In an early radio interview he said “too many people” are coming to Ireland seeking international protection who are not entitled to it. He upped that ante last month by proposing new laws around international protection that seeks to cut processing times and majorly cuts the usage of oral hearings, as he said the existing asylum laws in Ireland were not fit for purpose.

Law and order

O’Callaghan has leaned into the perception that he is a man of law and order and, to a large extent, it has worked.

He has not fallen out with the garda rank and file members, but an ongoing struggle to fill the Garda Commissioner’s job remains.

Likewise, a pair of high-profile stabbings in Dublin early in his tenure did not become the crises they might have and this week’s extradition of Sean McGovern, a senior figure in the Kinahan group, from Dubai was something put in train months ago — but was good news that happened on his watch.

His decision this week to give a State apology to the family of Shane O’Farrell was the right thing to do, and avoided a subject which O’Callaghan had been vocal on from the backbenches becoming a problem in Government.
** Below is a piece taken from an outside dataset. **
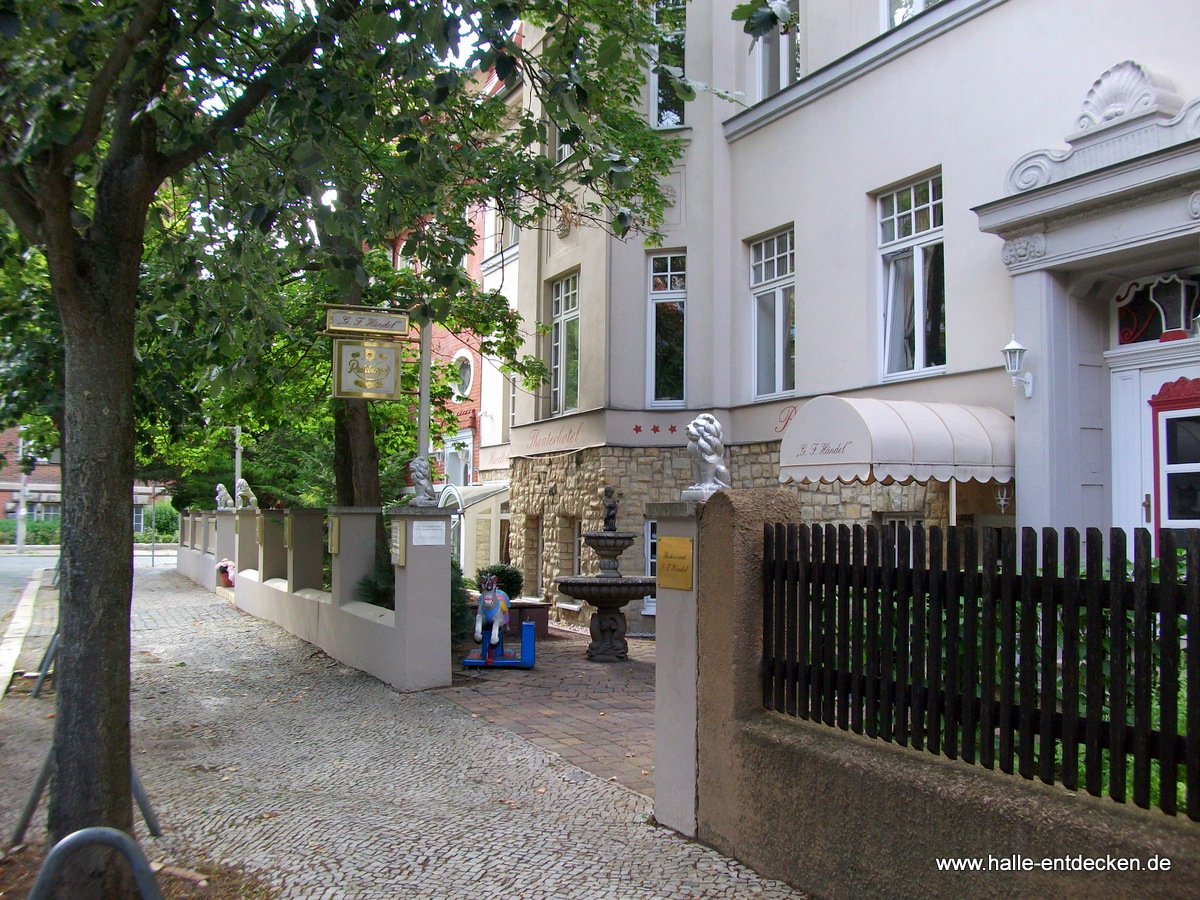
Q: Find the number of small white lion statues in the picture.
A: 4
All of this has seen O’Callaghan re-emerge as a name mentioned as a Fianna Fáil leader in waiting, whenever  Martin departs

Privately, members of the party believe that O’Callaghan has shown the political instincts that the party leader would need and is considered a better media performer than his most obvious rival: Public expenditure minister Jack Chambers.
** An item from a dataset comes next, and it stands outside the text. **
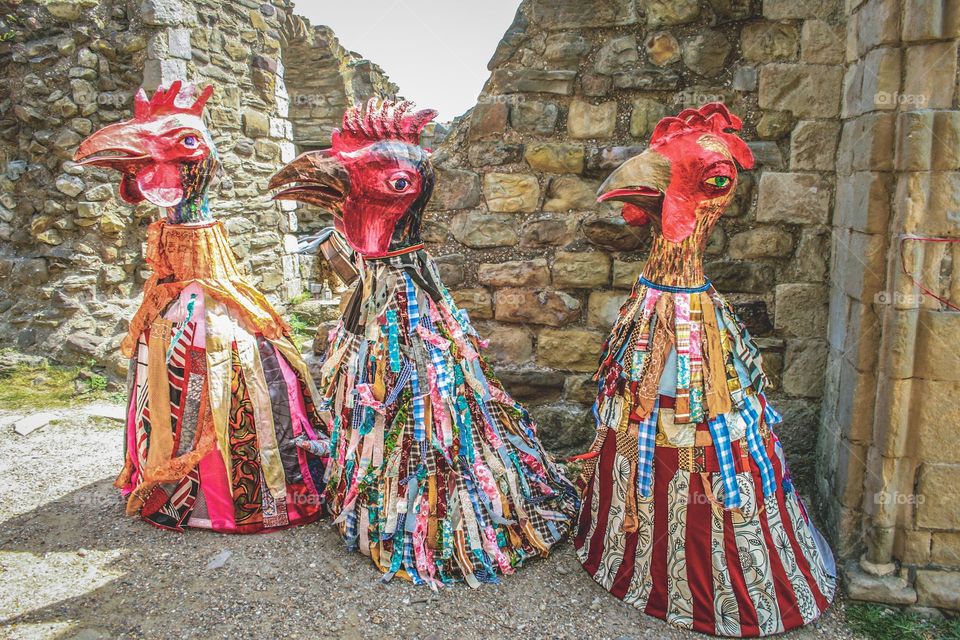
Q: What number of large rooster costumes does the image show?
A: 3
Those close to Martin insist he is going nowhere for now — he has over two years left of his second term as Taoiseach — but there is also a recognition that he cannot be the leader forever.

Sources in the party say that O’Callaghan’s challenge is to avoid becoming a lightning rod for the coalition — easier said than done from a beefed-up justice portfolio which once again includes migration.

Along the way, he has to avoid controversies in a department which has derailed potential party leaders on a number of occasions, many through scandals and controversies which nobody could have foreseen.

While many consider him the current leader in the non-existent-but-still-kind-of-happening-but-also-not-happening race to succeed Martin, that is based largely on a good start to his time in justice.

However, as the saying goes, a good start is half the work.